In the simplest form a geo URI contains only the latitude and the longitude. 

geo:50.87783,5.958737 

This URI points to the Chiba building of the Open University of the Netherlands.

You notice, that this URI lacks of a bunch of slashes that we are used to see in http URLs. The famous two slashes in an internet URL inform a browser that the following part refers to a location on a server on the internet using TCP/IP. Geographic coordinates have nothing to do with Internet protocols and therefore don't need the additional slashes. 

Of course providing a single point is not really the best solution for describing a building, because a building takes space and is not a point. In order to indicate that something is around a certain point you can indicate that you really mean the space around a point by indicating the uncertainty in meters. Lets assume 40m uncertainty to match me within the building (and a bit around it).

geo:50.87783,5.958737;u=40
Given to the specification, this would mean that that I am on the earth's  surface, which basically means 'street level'. In my case this is not entirely true, because I am usually on the first floor. So I should be more precise by adding the altitude of my location. The altitude however, is not the difference to the street level, but the hight above sea level. I found out that the OU is at 105m and therefore my office is about 108m above sea level (believe it or not, this is The Netherlands, too). The following URI describes more or less the CELSTEC laboratories

geo:50.87783,5.958737,108;u=40

With this basic information I can do already quite some interesting things. However, by adding additional information I could provide additional information in a custom parameter to the application that could enrich the user experience.
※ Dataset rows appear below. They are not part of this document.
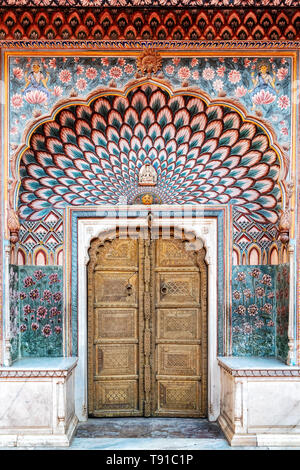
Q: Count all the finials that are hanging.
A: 2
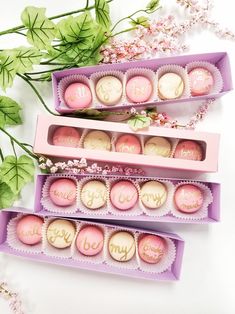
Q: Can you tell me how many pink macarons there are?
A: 12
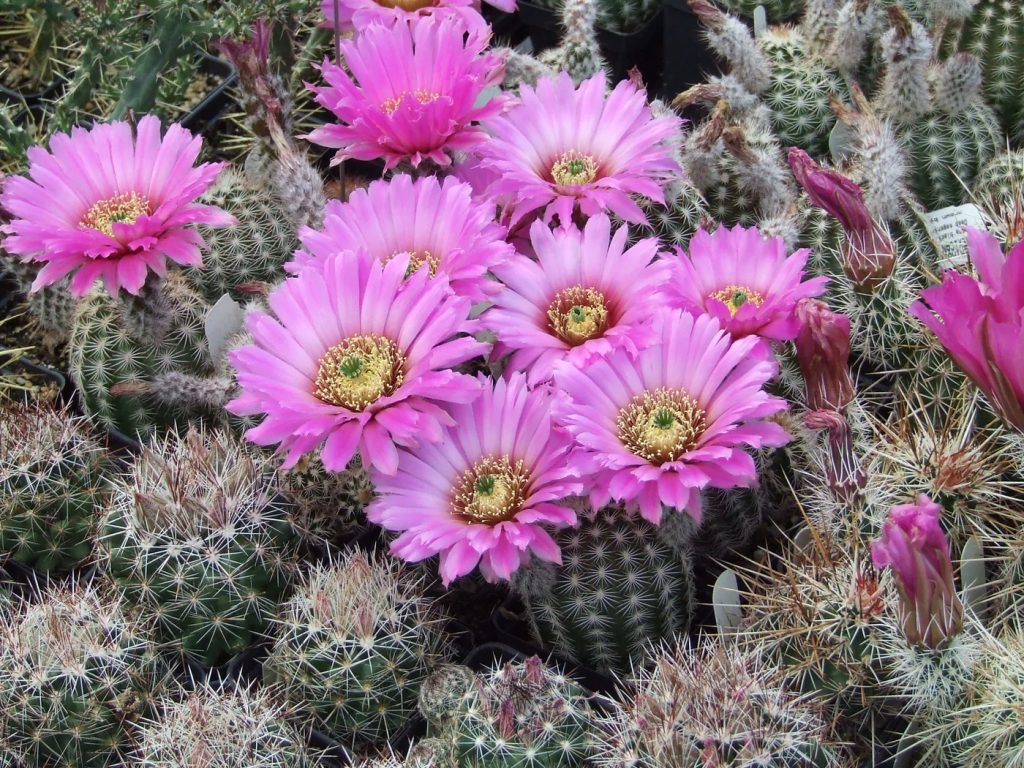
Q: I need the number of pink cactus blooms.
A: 11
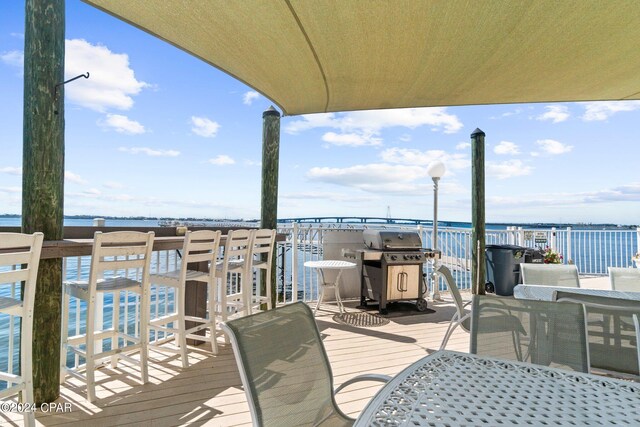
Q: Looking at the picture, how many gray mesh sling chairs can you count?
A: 6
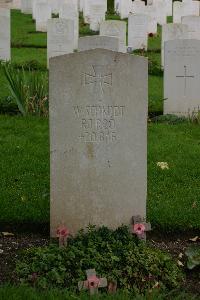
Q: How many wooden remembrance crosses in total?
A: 3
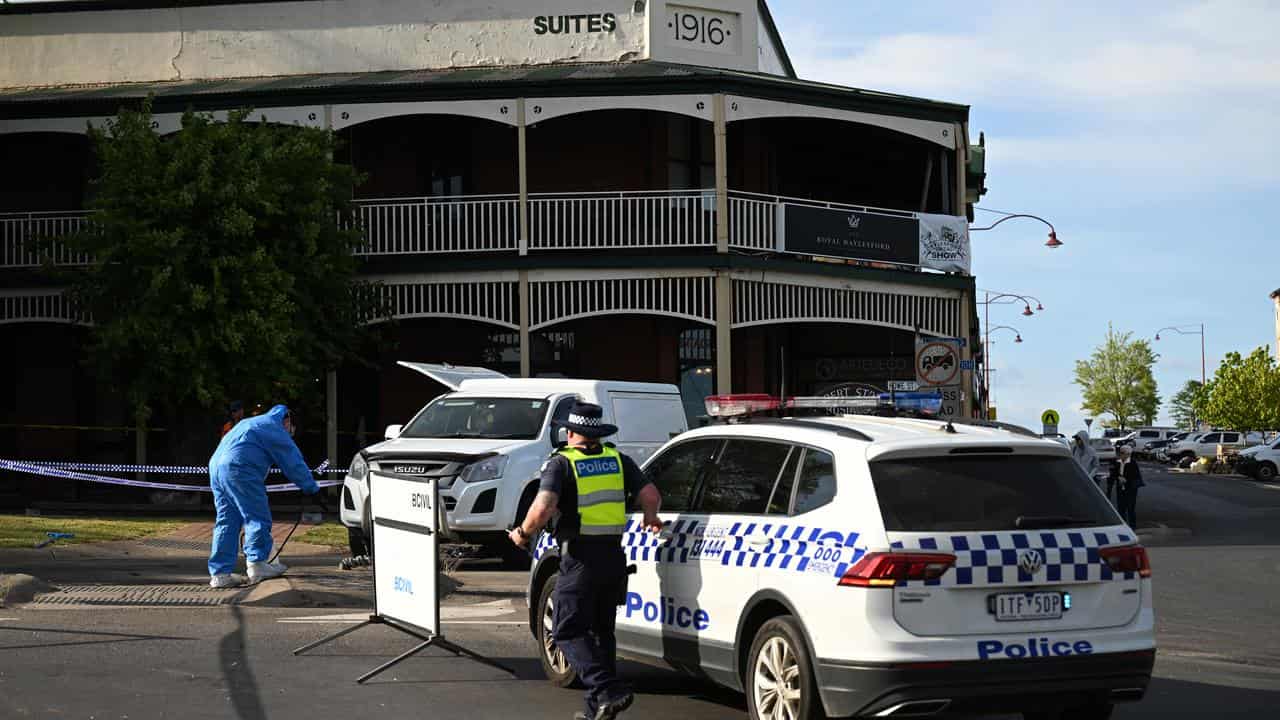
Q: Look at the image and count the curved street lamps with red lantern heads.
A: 5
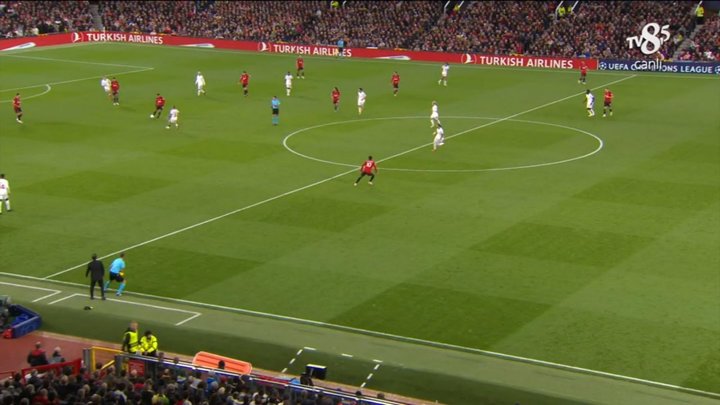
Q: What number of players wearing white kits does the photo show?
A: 10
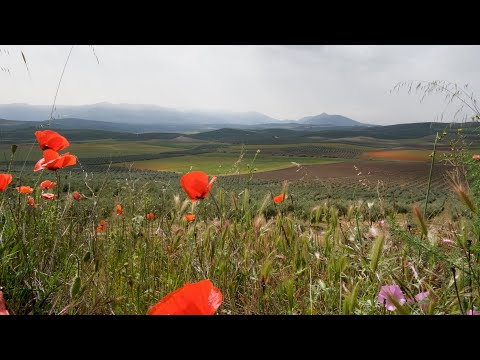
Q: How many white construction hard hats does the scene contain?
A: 0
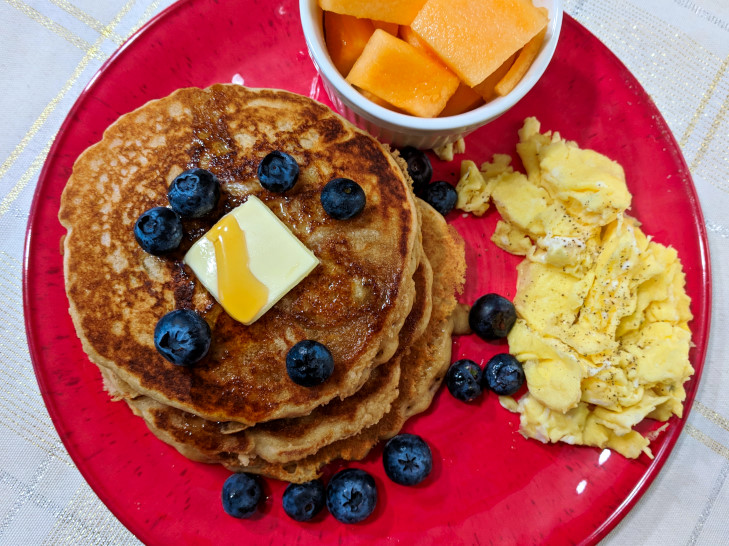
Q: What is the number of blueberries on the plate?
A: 15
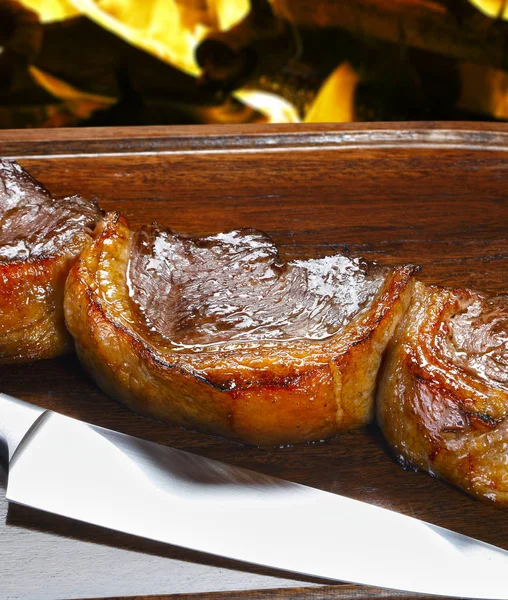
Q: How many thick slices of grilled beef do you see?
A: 3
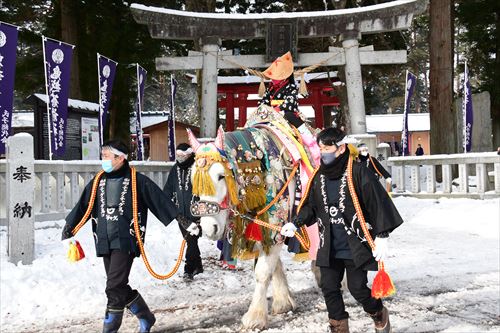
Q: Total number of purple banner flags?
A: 7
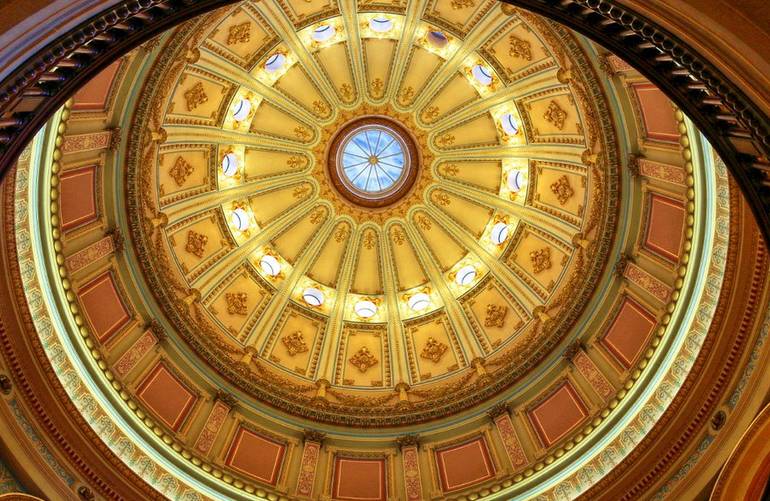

geo:50.87783,5.958737,108;u=40;room=Chi-1.28

This really goes too far, because the truth is that this room does not help you a lot, because I don't have a fixed office in the first place.

Now I can use this nice URI to link the location of the CELSTEC laboratories just as I would link any other resource on the internet, as the following example shows.

<a href="geo:50.87783,5.958737,108;u=40">CELSTEC Laboratories</a> 

Conclusions

The geo URI specification is still fresh and so far not many applications provide native support for these URIs. However, the simple format allows to embed geo location information just as normal hyper-textual references. This provides the power to extend existing web-applications with location awareness without binding these applications to a specific geo information service.